2 At their heart, these proceedings involve a dispute between two brothers arising out of the conduct of service station businesses in New South Wales from 1996. The businesses were conducted, at least initially, by the first defendant Abdul Wahid and Sons Pty Ltd (AWS). The plaintiff (to whom I will refer as Zahid) managed the businesses with the second defendant (to whom I will refer as Mohammad) and a third brother (to whom I will refer as Zieb). Both Zahid and Mohammad were actively involved in the business and participated as equal shareholders and joint directors of AWS. In 2003, Zahid moved to Malaysia to take up University teaching and thereby ceased day to day hands on involvement in the conduct of the businesses.
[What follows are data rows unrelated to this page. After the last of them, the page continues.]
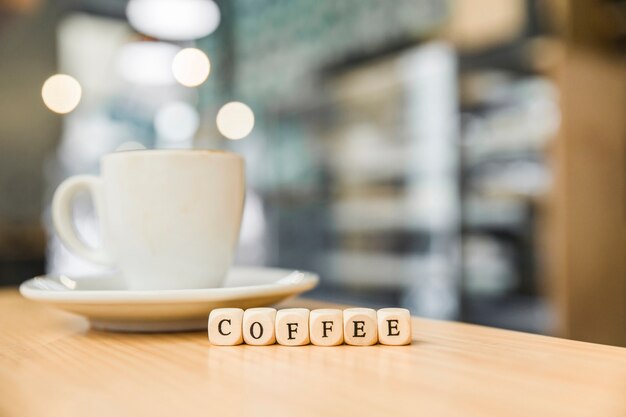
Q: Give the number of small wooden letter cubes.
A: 6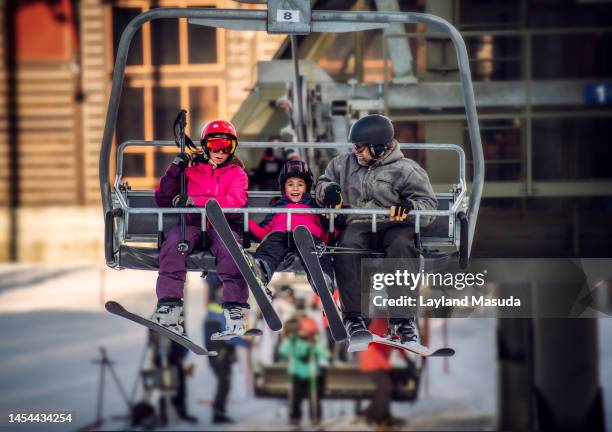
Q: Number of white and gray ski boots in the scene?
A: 2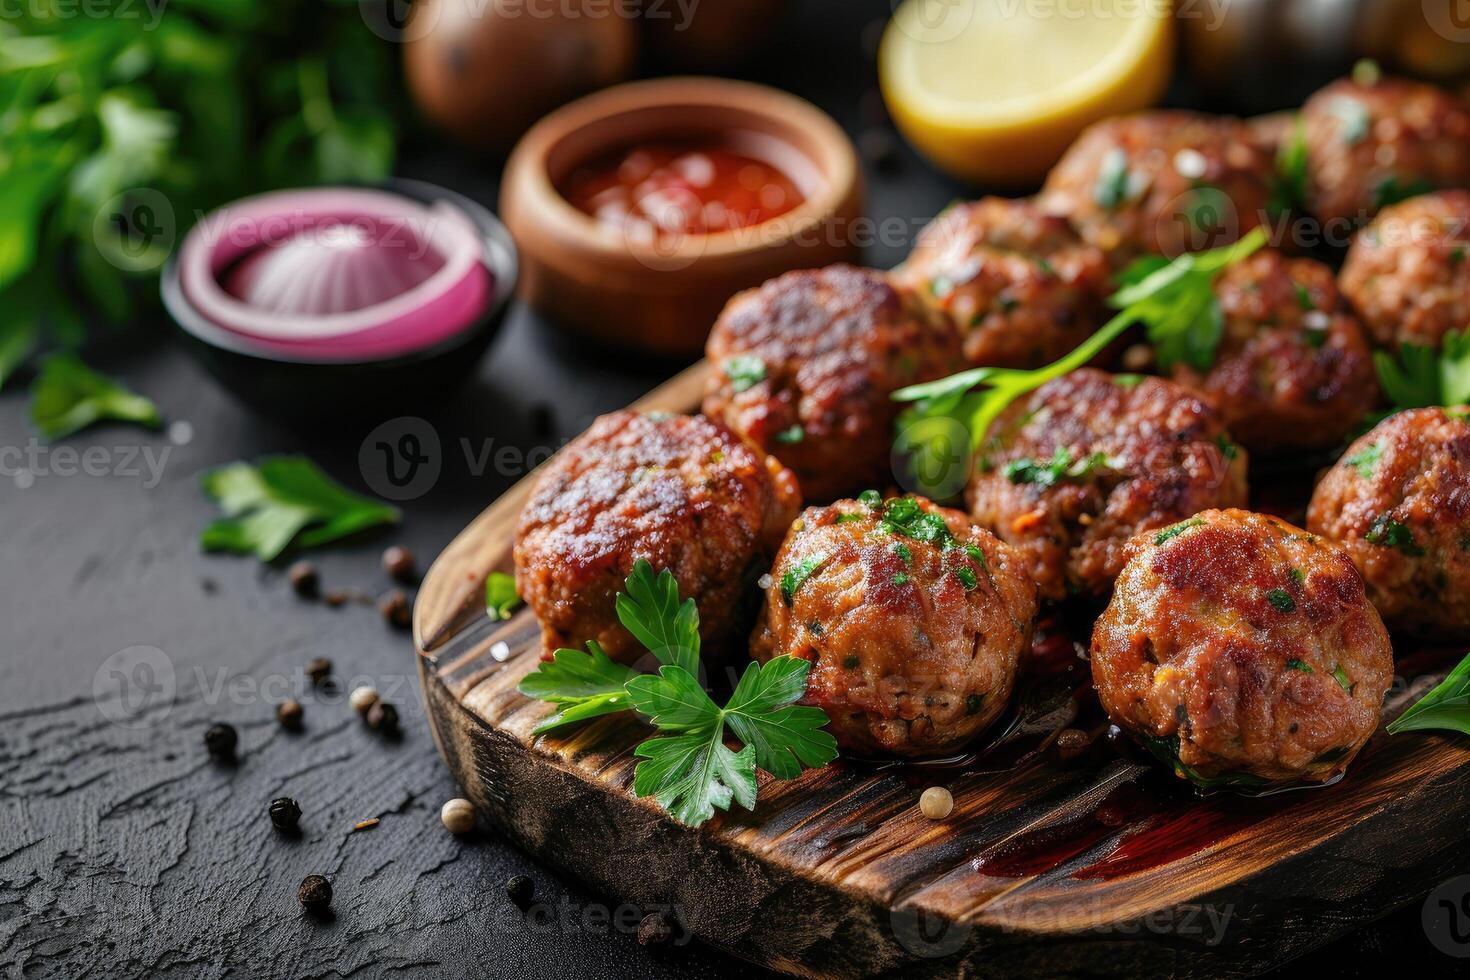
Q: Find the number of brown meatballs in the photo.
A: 11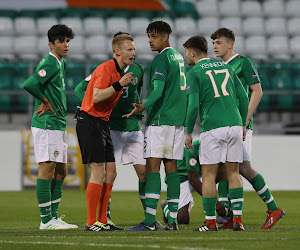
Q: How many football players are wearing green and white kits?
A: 6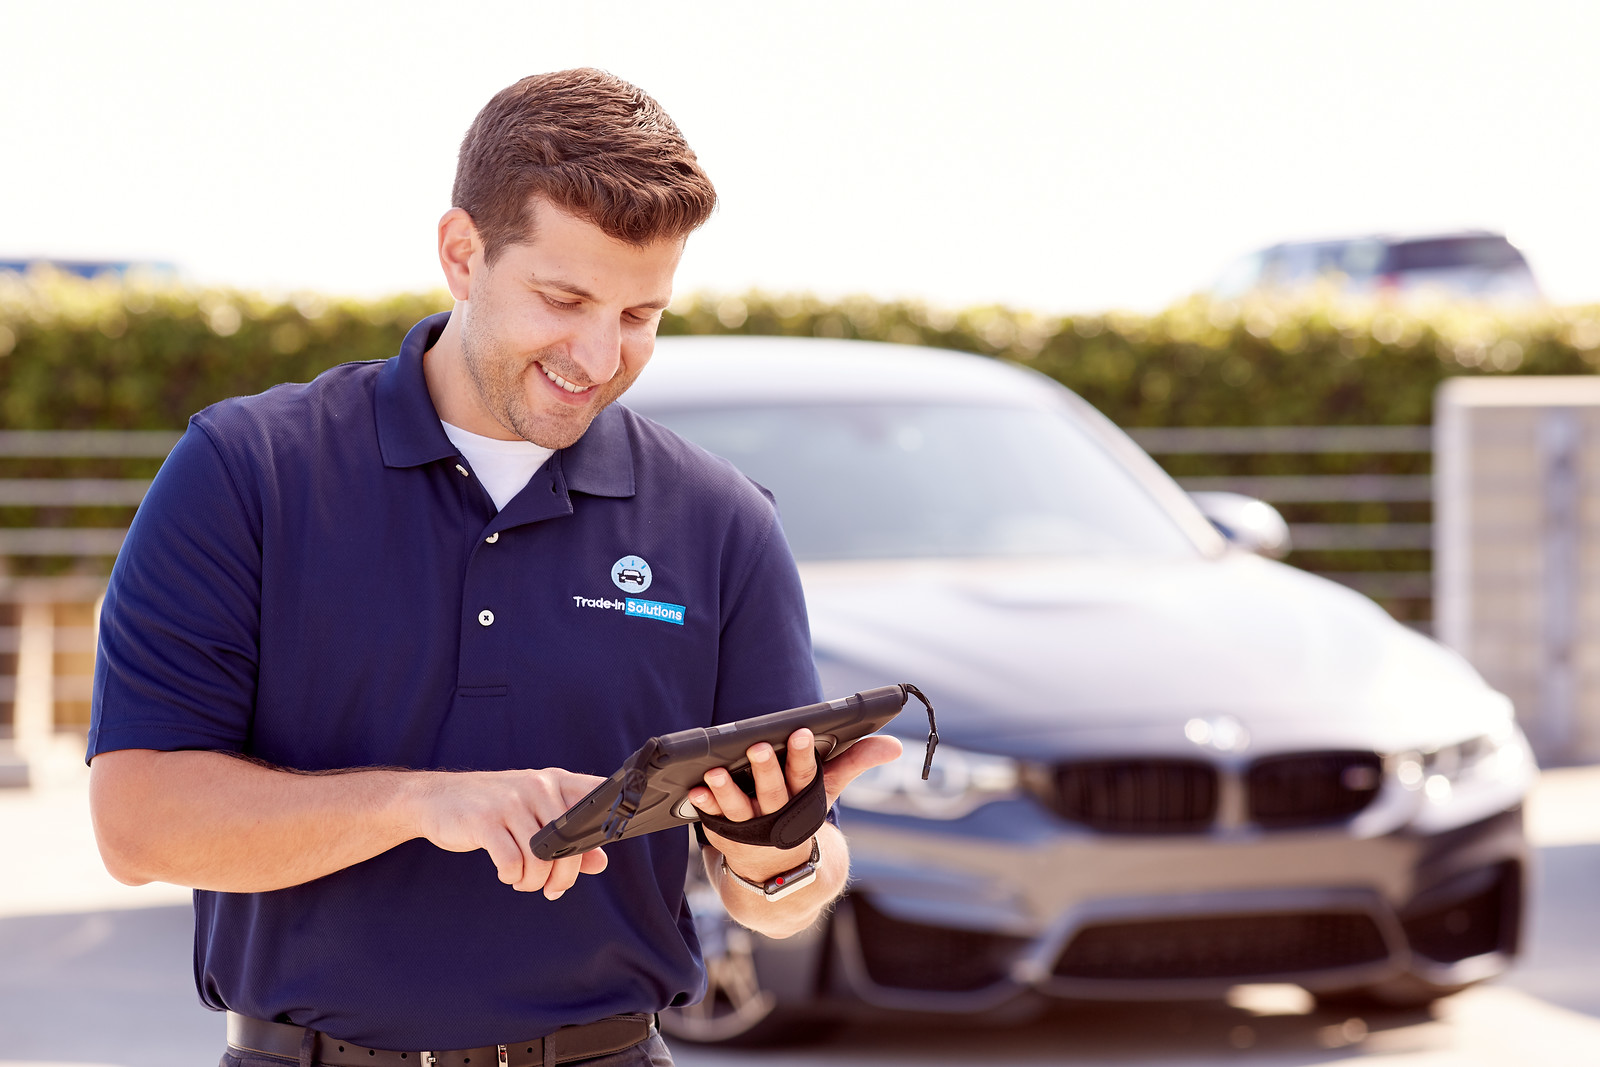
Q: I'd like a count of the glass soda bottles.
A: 0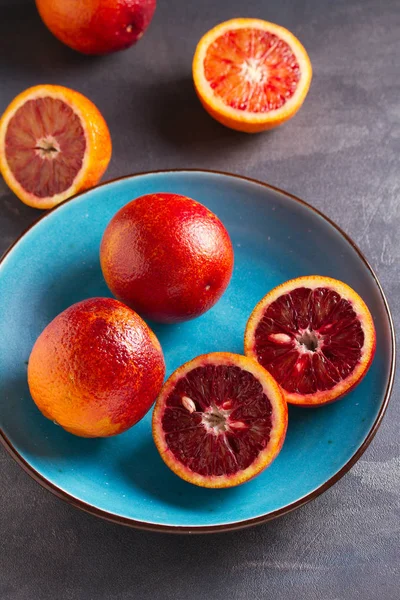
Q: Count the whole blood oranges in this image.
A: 3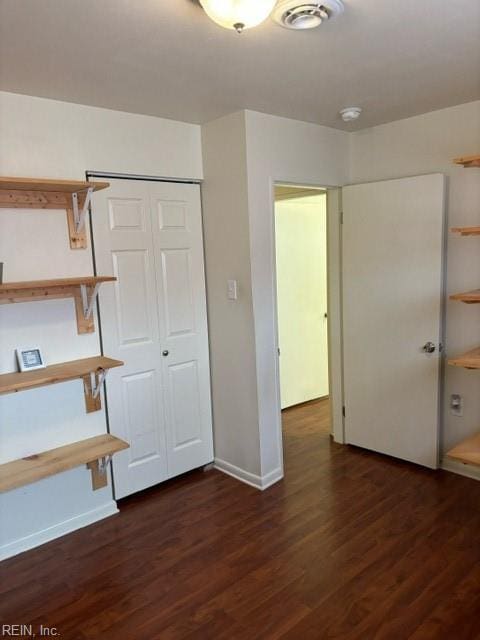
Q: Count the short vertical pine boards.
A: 4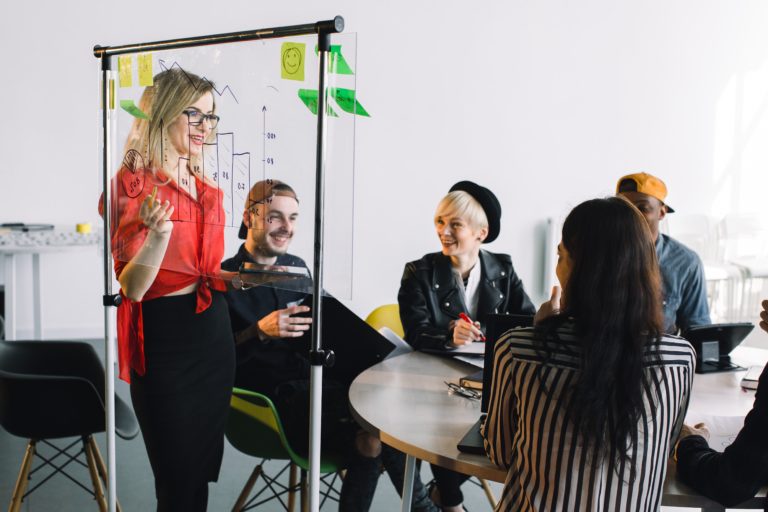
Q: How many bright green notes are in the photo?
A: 4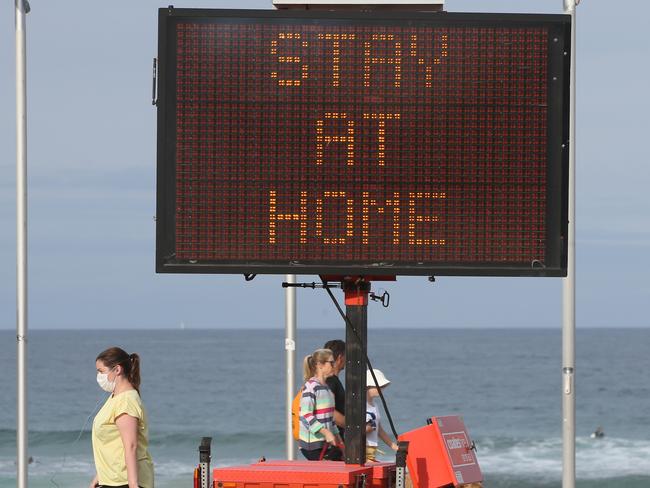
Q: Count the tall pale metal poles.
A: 3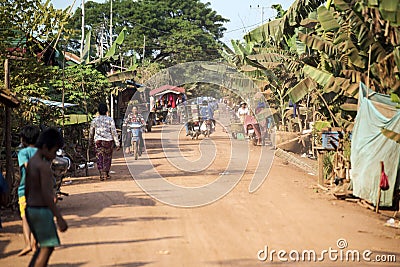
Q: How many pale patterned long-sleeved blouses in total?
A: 1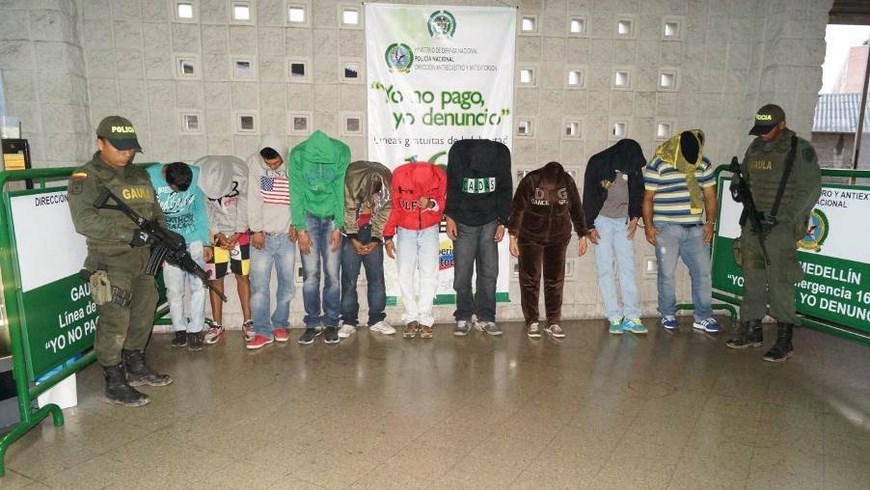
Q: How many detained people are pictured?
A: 10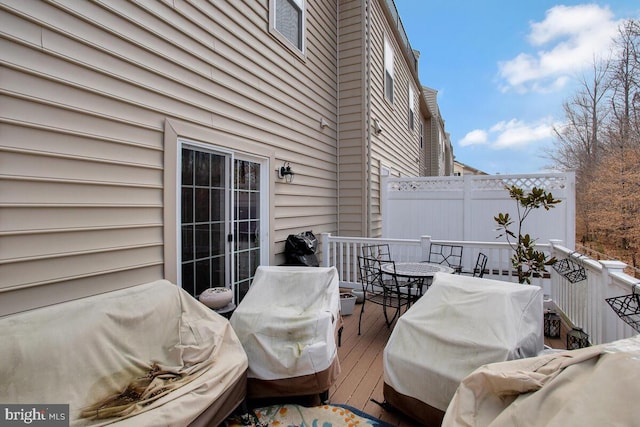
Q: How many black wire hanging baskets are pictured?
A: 2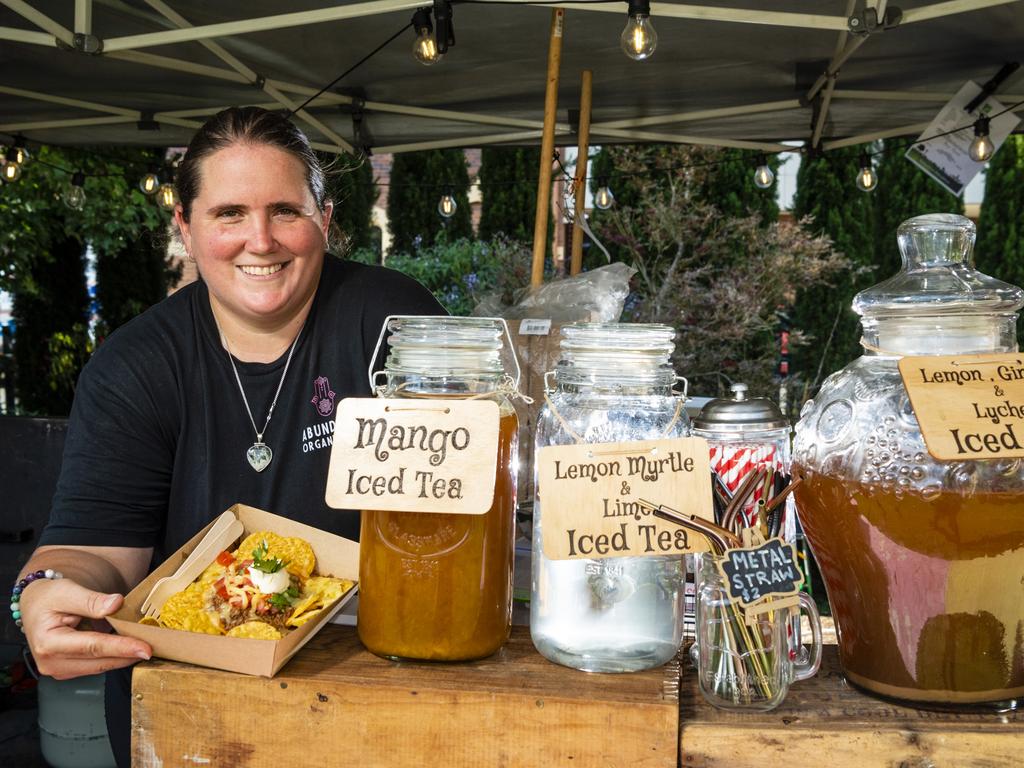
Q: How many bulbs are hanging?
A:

Mohammad continued the day to day conduct of the businesses.
3 Zahid alleges claims that, between 2003 and August 2019, he continued to have involvement (sometimes by remote means and sometimes on his returns to Australia) in the management of AWS. He also claims that, between 1996 and 2019, AWS purchased, developed and disposed of substantial assets.
4 In 2019 a dispute arose between the brothers as to whether Zahid had any continuing entitlement to income from the businesses or an interest in AWS. Zahid alleges that since at least September 2019, he has been excluded from participation in the management of AWS. He also alleges that in April 2020, Mohammad wrongfully lodged a Change of Company Details document with the Australian Securities and Investments Commission (ASIC) by which it was asserted that he had ceased to be a director of AWS as and from 1 January 2009. Zahid alleges that this document was lodged without reference to him and without any proper authorisation.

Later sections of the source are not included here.